Siamo troppo umorali su questo, andiamo ad analizzare anche come siamo usciti: il Milan si è fatto del male da solo perché perde giocando male all'andata contro il Feyenoord su una papera del portiere, domina il primo tempo in casa e potrebbe farne quattro, ma ne mette soltanto uno, comunque rientra nel secondo tempo in grande controllo, poi Theo cambia tutto e lì insomma il Milan trova l'eliminazione. L'Atalanta è la squadra che forse mi ha sorpreso di più in negativo, perché in Europa ci ha abituati in un certo modo, però è
anche vero che non gli è andata benissimo, perché sicuramente non gioca una gran partita in Belgio ma gliela fanno perdere su un errore che definire clamoroso è poco. In casa forse presa dalla furia di dover recuperare, commette qualche errore e anche lì ogni episodio ha girato male. Poi arrivo alla Juventus e lì invece ci trovo un po' di limiti perché la Juve all’andata la vince ma non stravince, al ritorno fa un buon primo tempo un po' di posizione, e poi viene letteralmente travolta dal ritmo del PSV, che la Juventus non è riuscita a tenere mai né nel secondo tempo né durante i supplementari. Se vuoi vincere in Europa devi avere un ritmo completamente diverso, una velocità di esecuzione completamente diversa, il PSV ha mostrato una rapidità e una tecnica che non può che essere il frutto di un allenamento specifico, che purtroppo noi non portiamo.
Infatti ad ogni serata post Champions sentiamo Mr Capello dire che questi hanno troppa intensità rispetto al campionato italiano, ma perché le squadre italiane non sviluppano gli anticorpi a questo gioco?

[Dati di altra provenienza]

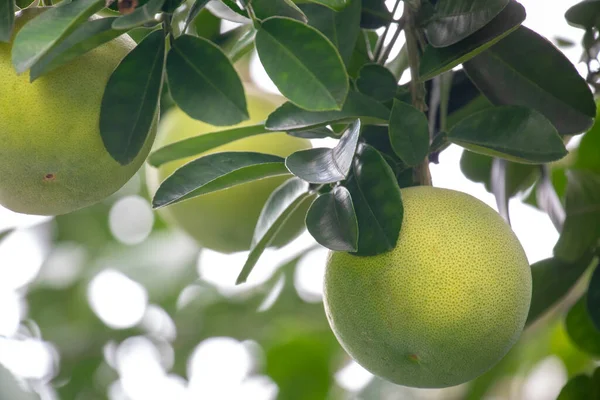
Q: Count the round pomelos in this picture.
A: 3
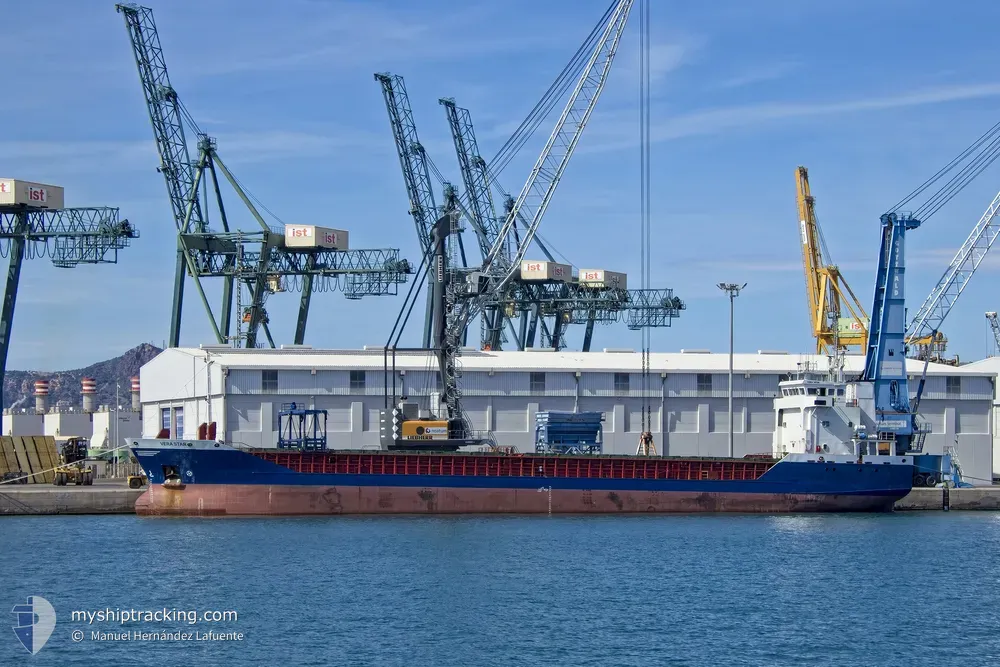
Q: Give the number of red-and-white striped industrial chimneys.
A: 3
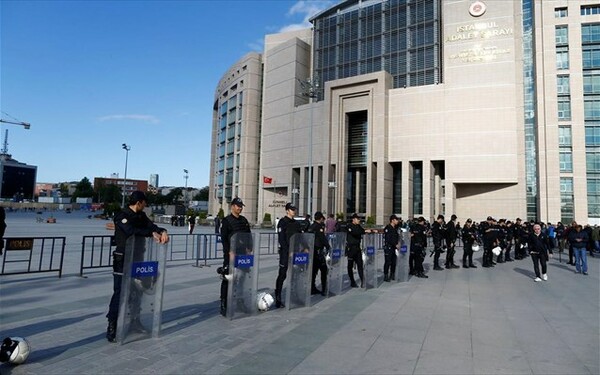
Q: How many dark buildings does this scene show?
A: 1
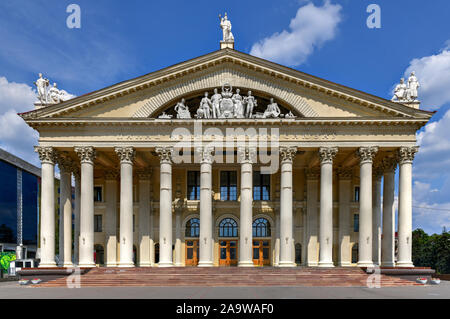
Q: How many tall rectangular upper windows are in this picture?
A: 3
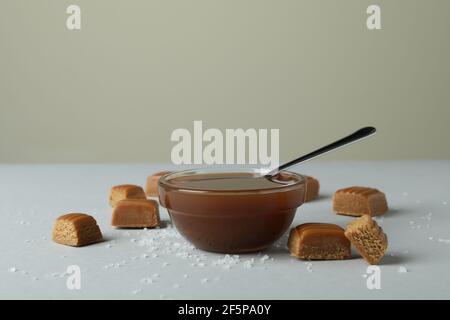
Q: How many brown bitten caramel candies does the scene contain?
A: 1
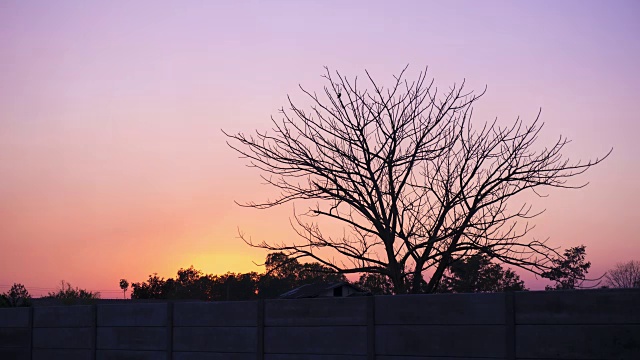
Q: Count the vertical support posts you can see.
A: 6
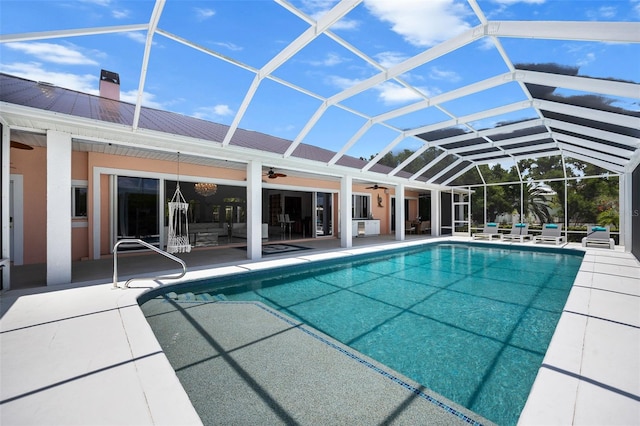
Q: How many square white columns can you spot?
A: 5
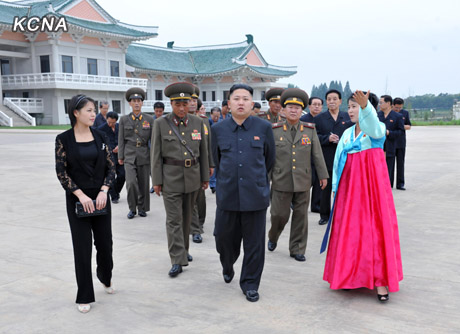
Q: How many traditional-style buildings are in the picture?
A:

Una serie di motivi: in Italia c'è troppa tattica, ti marcano stretto, ti raddoppiano o triplicano la marcatura, è vero che ci sono molti calciatori che giocando in Europa apprezzano il fatto di avere finalmente ho un po' di spazio. E in questo contesto ti abitui un po' a fare la giocata facile e dare il pallone al compagno vicino, a far quel tocco in più, anziché orientare sempre la sua giocata in verticale come dice Mr Fabio Capello. Secondo fatto, come si fischia in Italia? Purtroppo si fischia tutto, e il calciatore si abitua a cadere per terra ad ogni contatto, calcio di punizione e gioco fermo per un minuto. Però negli ultimi anni ho visto dei passi in avanti, tipo l'Atalanta ha fatto grandi progressi, ma ti dico anche il Bologna , che si è battuto con coraggio e ha fatto vedere che in Europa forse si può anche andare a giocare con quello spirito.
Il calcio italiano come luogo di shopping per proprietà straniere. Come vede questo fenomeno?
I fondi sono i grandi protagonisti del calcio di domani e quindi le figure dei presidenti, a cui io ovviamente non posso che essere affezionato, sono sempre più rare, anche se in Italia abbiamo ancora De Laurentiis, Lotito, la famiglia Agnelli, c'è l'Atalanta che secondo me è un modello interessante, perché è in mano ad un fondo americano ma il management è italiano con la famiglia Percassi, e questo connubio può essere una strada percorribile anche in altre realtà italiane.
Quali novità vedremo nella prossima nell'edizione estiva di calciomercato?
L'idea è quella di continuare sul modello itinerante che ci ha aperto veramente un mondo, perché significa modellare il programma anche in base alle suggestioni e agli stimoli culturali che le singole realtà ci pongono. Poi se ti devo dire la verità, mi piace arrivare sul posto e guardarmi intorno, respirare l'aria, godermi il paesaggio e a quel punto lì capisco che tipo di programma dobbiamo fare, perché pensarlo troppo prima significa rivederlo pesantemente, perché una volta sul posto ti arrivano delle sollecitazioni nuove e inaspettate. Questo fa un gran bene alla trasmissione, che oggi dal punto di vista delle notizie è come se fosse ormai un po' indietro, perché tutto quello che è successo nella giornata più o meno lo sai. Inoltre mi piacerebbe che la musica avesse ancora più spazio.